Looking pretty good for a $1.98 production, the 1.78:1 anamorphic widescreen image for Half Past Dead 2 is vibrant, crisp, and on occasion, very atmospheric. Of course, the minute the rioting occurs and the "temporary power generators" are employed, the transfer goes from terrific to troublesome. The underlit elements are muddy and indistinct, and Camacho has no idea how to manage shadows. Still, the vast majority of the print is more than presentable.
Dolby Digital 5.1 has never felt as flat and lifeless as it does here. The back channels are barely used, and the occasional rock/rap musical underscoring comes out like one long continuous drone. The dialogue is understandable and the frequent fights pop with a decent amount of skin-on-skin sonic boom. But the rest of the mix is mediocre at best.
Like trailers? Good, because that's all you're going to get here. As a matter of fact, if you simply sit back and wait for this DVD to load up, you can see all the previews prior to the appearance of the main feature. Or you could just skip them and head directly to the dullness. It's totally up to you.

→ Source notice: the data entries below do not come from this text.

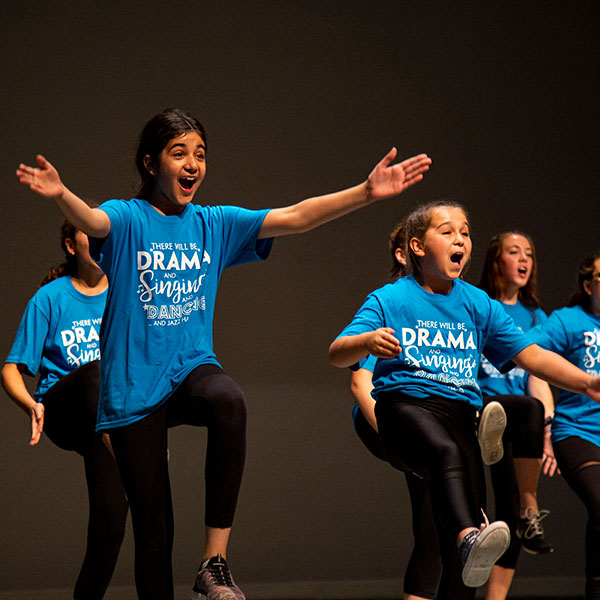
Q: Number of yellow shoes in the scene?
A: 0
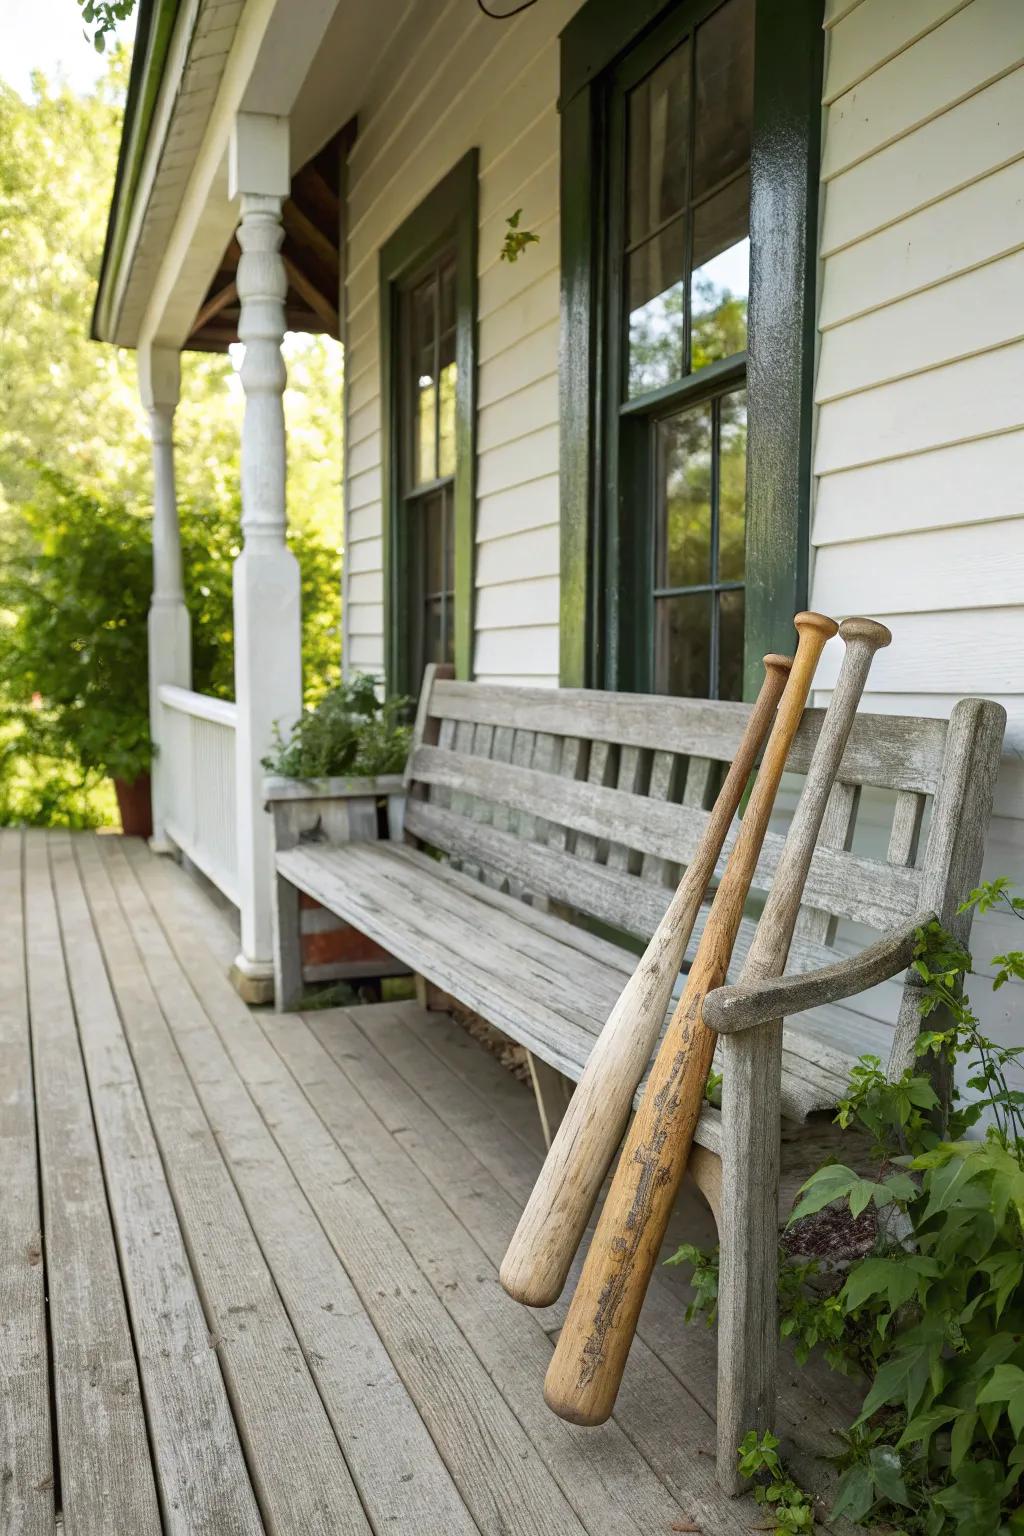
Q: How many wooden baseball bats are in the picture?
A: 3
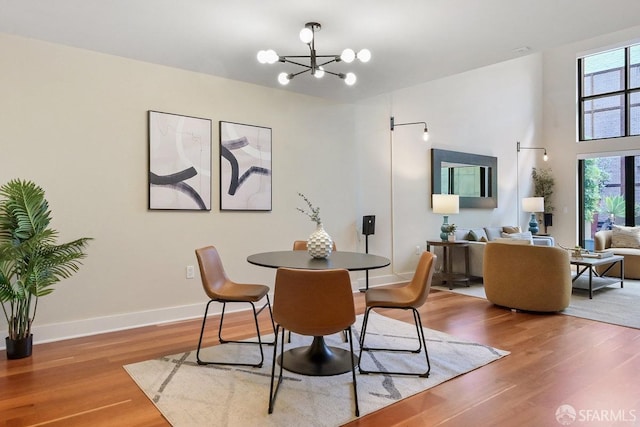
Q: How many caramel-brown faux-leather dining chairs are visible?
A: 4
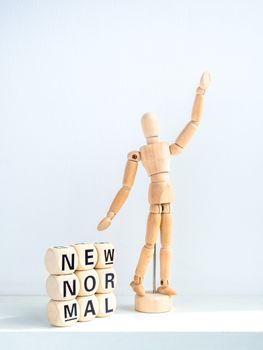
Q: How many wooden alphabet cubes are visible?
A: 9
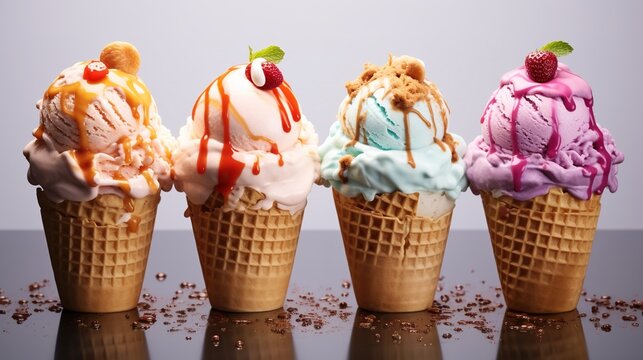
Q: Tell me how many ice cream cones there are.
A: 4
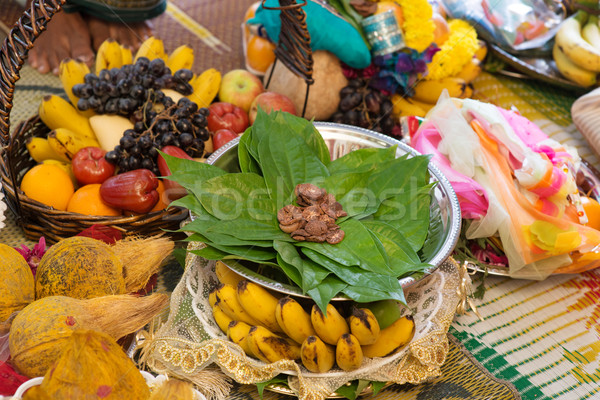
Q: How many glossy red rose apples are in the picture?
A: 5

Coming from a critic who actually enjoyed The Marine, and gave some serious thought to seeing the latest WWE extravaganza in THEATERS when it opened, Half Past Dead 2 is a perfect example of unnecessary sequel as 'in name only' snoozefest. There may be enough fans of flaccid action films out there to warrant an incredibly weak rating of Recommended, but a far more realistic ranking of Rent It is clearly the way to go. That way, if you decide to pack it in before the final credits start to roll, you won't feel like you've been totally ripped off. When it comes to low budget, no name rock 'em sock 'em cinema, no one is asking for originality, invention, artistry or social significance. But it would be nice if the so-called thriller actually provided a few of its genre namesake. Sadly, Half Past Dead 2 is so inert that gases like Helium and Neon are jealous. Bill Goldberg may have a career in front of the camera, but as for now, he's more bulk than believability. And this movie? It's more bunk than anything else.